The primary purpose of this study, as indicated in the introduction of this essay, is to present a general picture of the buyer's right to specific performance for seller's non-conforming delivery under Iranian and Shi'ah law. It was suggested that this could be achieved by examining the issue under developed legal systems. This would help the writer to identify gaps in the undeveloped system and also have the rules provided in developed systems as guidelines for dealing with the issue under the undeveloped system. For this purpose, the issue has been dealt with first under English law and the Convention and then under Iranian and Shi'ah law in accordance with the methodology suggested in the first chapter of this essay. In the part on Iranian and Shi'ah law, it was first attempted to identify the existing law. When no clear answer was found great attempts were made to answer the relevant questions by interpretation of the jurists' judgements (fatawa) made in similar cases and the original authorities on which they relied. In the absence of jurisprudential statements, an attempt was made to show how far the rules suggested in English law and/or the Convention could be adapted to the well-accepted principles of this system.
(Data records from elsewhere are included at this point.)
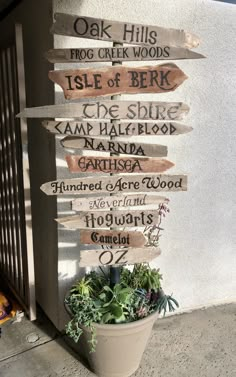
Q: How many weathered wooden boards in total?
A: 12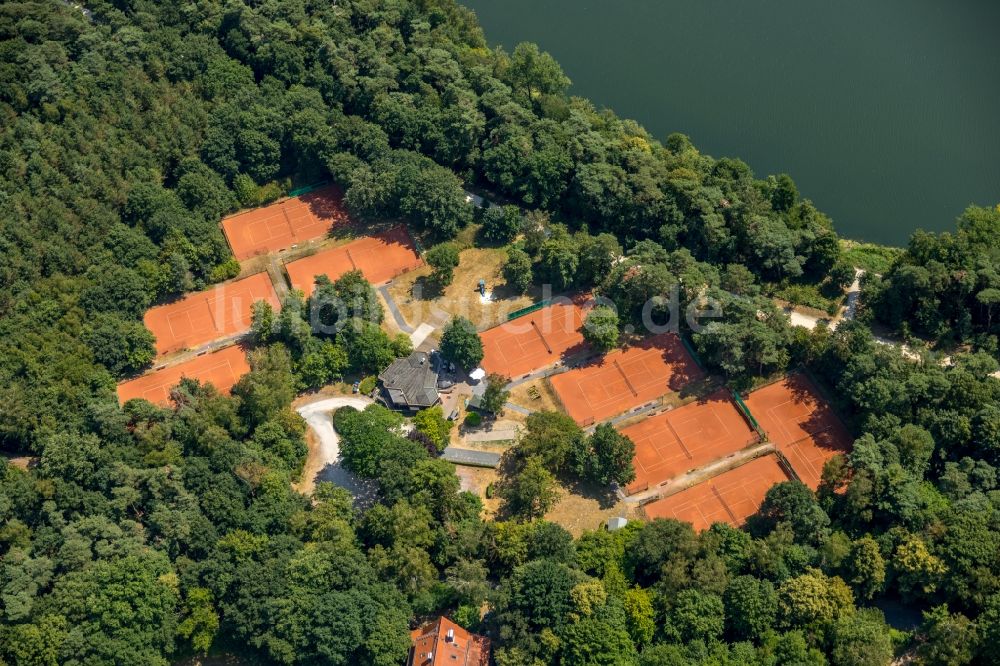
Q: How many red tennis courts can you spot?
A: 9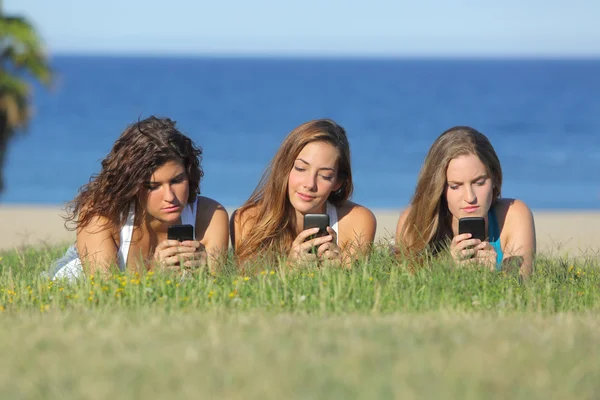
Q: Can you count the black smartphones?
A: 3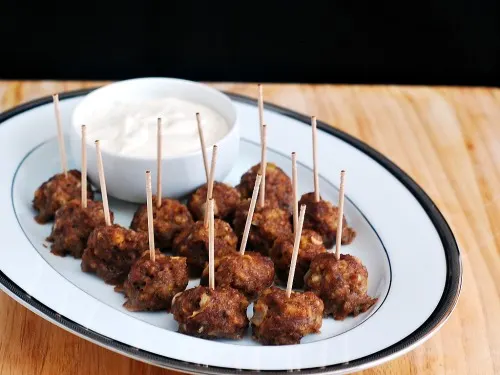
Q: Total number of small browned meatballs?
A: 15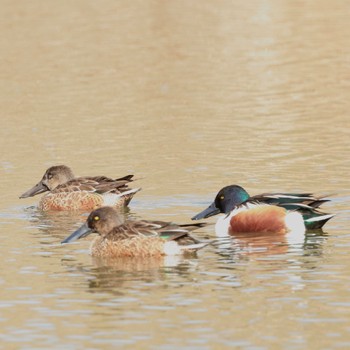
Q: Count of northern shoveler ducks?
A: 3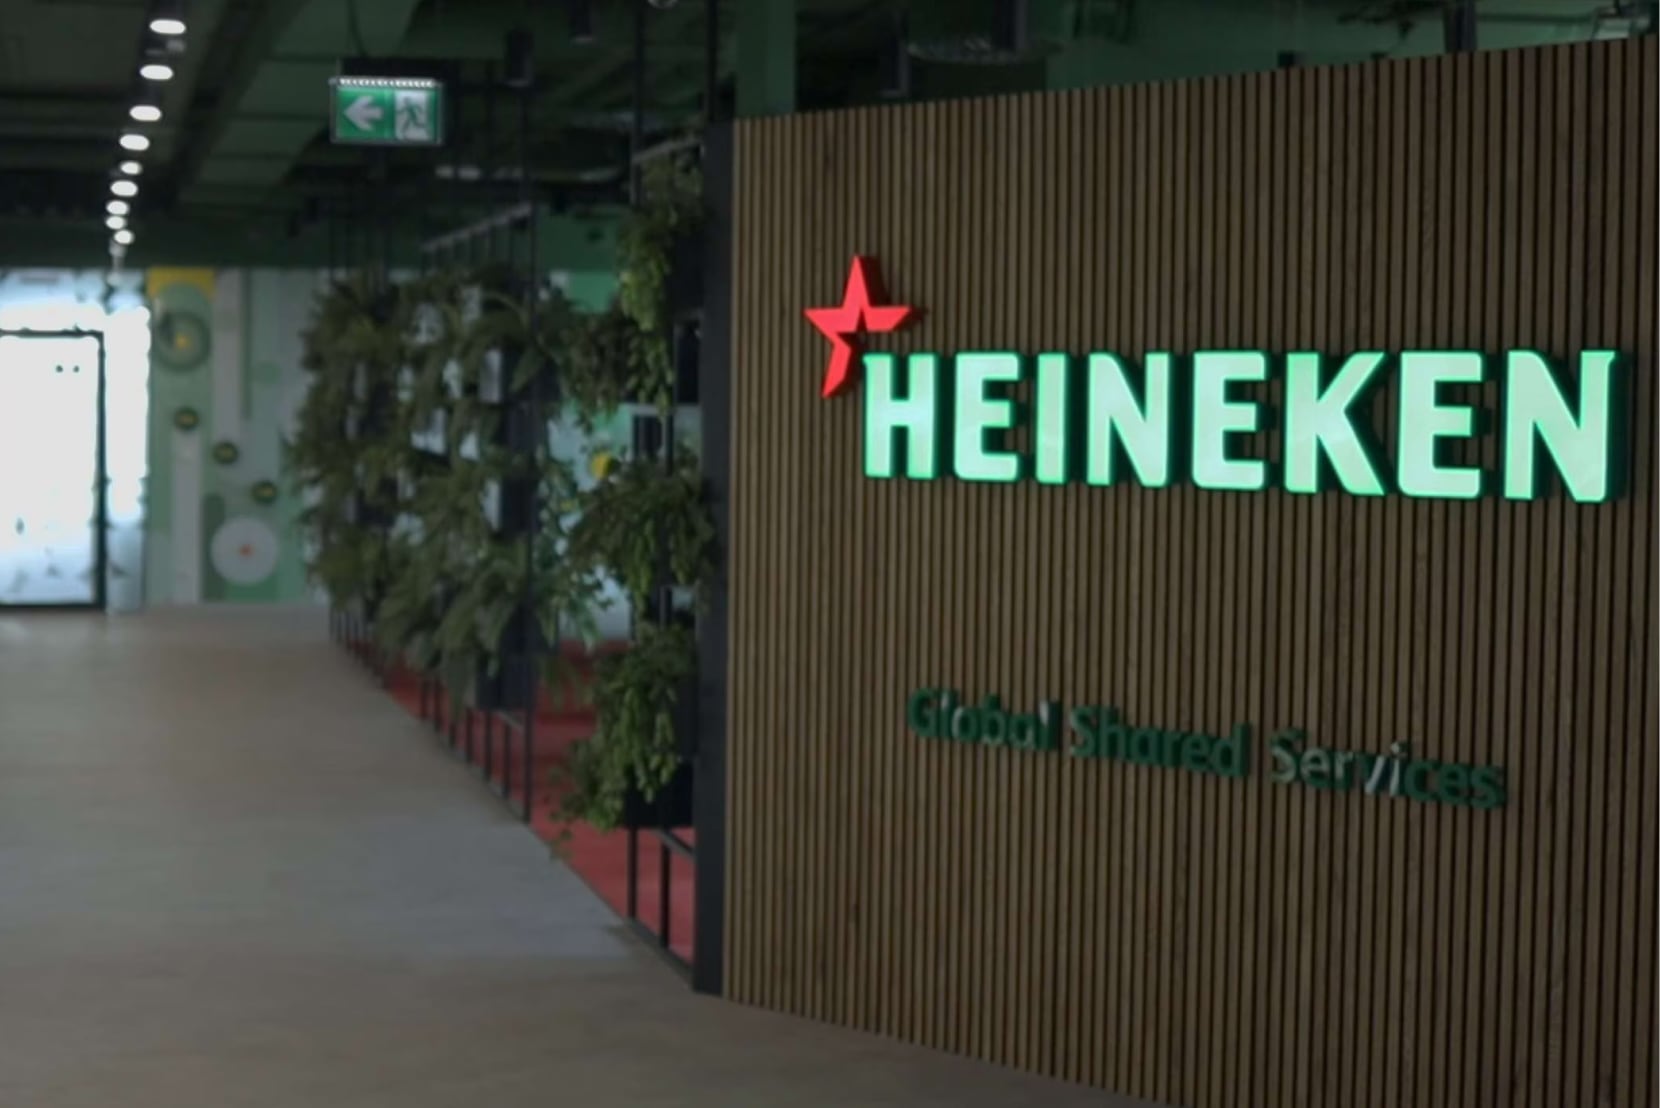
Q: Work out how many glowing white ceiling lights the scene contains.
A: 9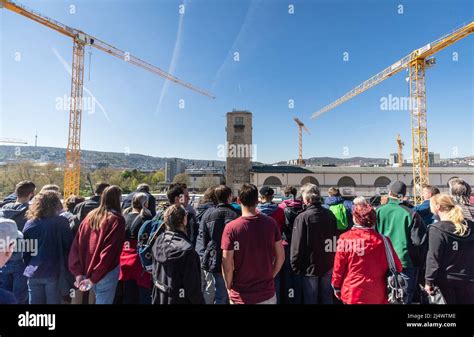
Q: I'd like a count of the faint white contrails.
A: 3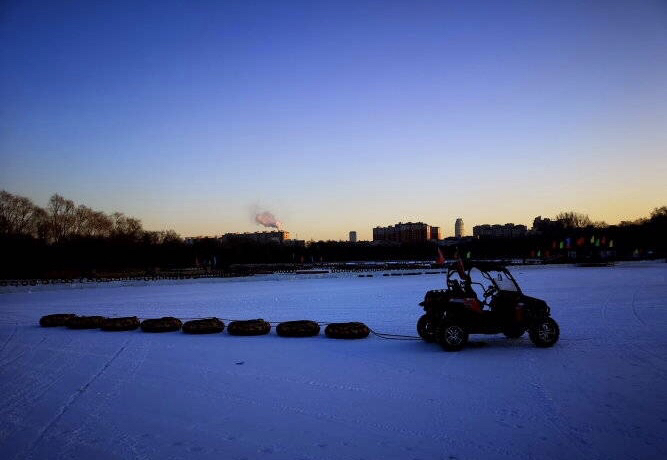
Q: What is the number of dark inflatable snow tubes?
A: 8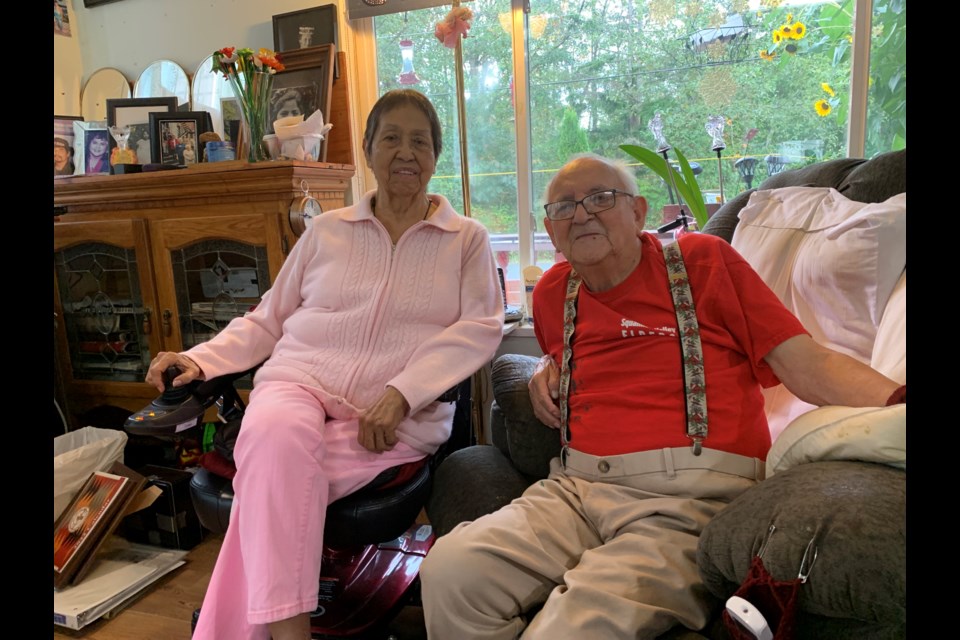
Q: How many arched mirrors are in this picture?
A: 3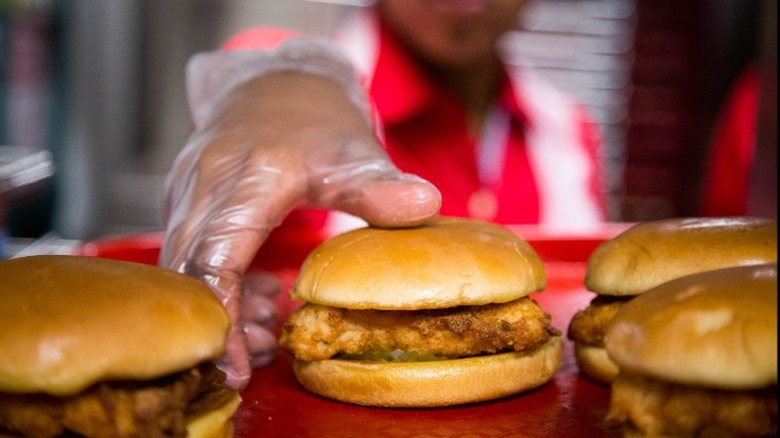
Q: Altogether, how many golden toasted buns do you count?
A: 4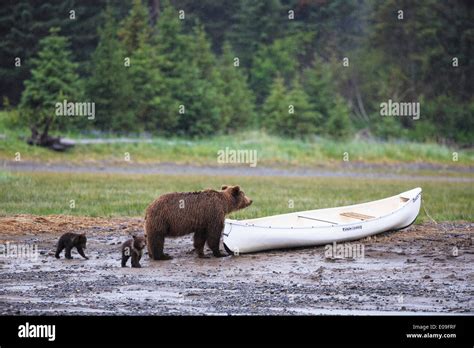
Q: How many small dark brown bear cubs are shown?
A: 2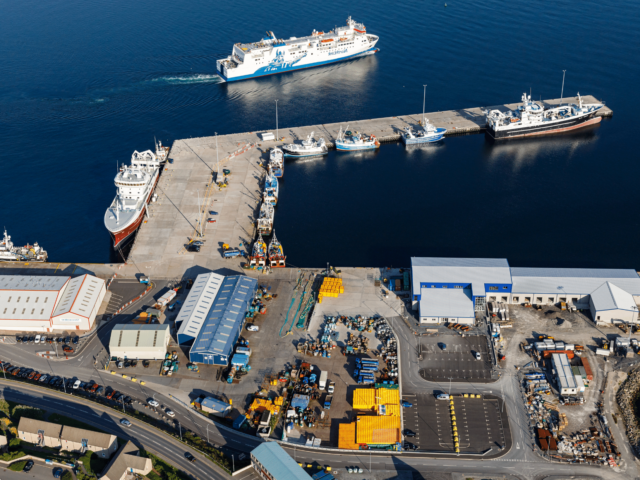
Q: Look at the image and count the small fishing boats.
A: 8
In the following, an attempt will be made to review the English and the Convention approaches first to highlight gaps in the current Iranian-Shi'ah law and then to compare both with Iranian-Shi'ah law approach to assess this system as described in the third part. This would help to show how far the rules relating to buyer's right to specific performance under the two systems examined here could be utilised to fill the gaps in the current Shi'ah law as well as points of similarity and difference between English law and the Convention on the one hand and Iranian-Shi'ah law on the other hand.

This study shows that English law gives little significance to the idea of compensating an injured buyer by coercing the defaulting seller to carry out what he promised. The Sale of Goods Act, placing specific performance under the heading of "Buyer's remedies", seems to recognise it as a right for the buyer who is aggrieved by the seller's breach. However, the express language of s. 52 of the Sale of Goods Act and the history of specific performance in English law shows that it is not treated as a matter of right for the aggrieved buyer seeking remedy, but is an equitable remedy whose exercise is left to the court's discretion. As already seen, specific performance of a sale contract may be granted, provided that the court thinks fit, where the contract is for sale of specific goods or, in the case of contract for sale of unascertained goods, they are already ascertained. Even in those cases, English courts do not generally order specific performance of a contract where damages can afford adequate remedy to an injured party. In any case where the buyer is seeking the remedy of specific performance he has to satisfy the court that damages are an inadequate remedy.[237] Leaving the remedy to the discretion of the court may cause some uncertainty; the buyer cannot predict under what circumstances the court would be satisfied to accept this remedy. For instance, in Societe Des Industries Metallurgiques S.A. v. The Bronx Engineering Co. Ltd.,[238] notwithstanding that the evidence showed that it would have taken the plaintiffs between nine to twelve months to obtain similar goods from an alternative source, the Court of Appeal was not satisfied that the case was a proper one for grant of specific performance, for the Court was of the view that the goods were of a type obtainable on the market in the ordinary course of business [239] and the additional loss suffered by the plaintiffs as the result of the delay would have been covered by an increased award of damages. In view of the fact that an order for specific performance under this system is only likely to be available in exceptional circumstances, it is even less likely that an order will be granted where the buyer has demanded that the seller cure his non-conforming performance by replacement or repair.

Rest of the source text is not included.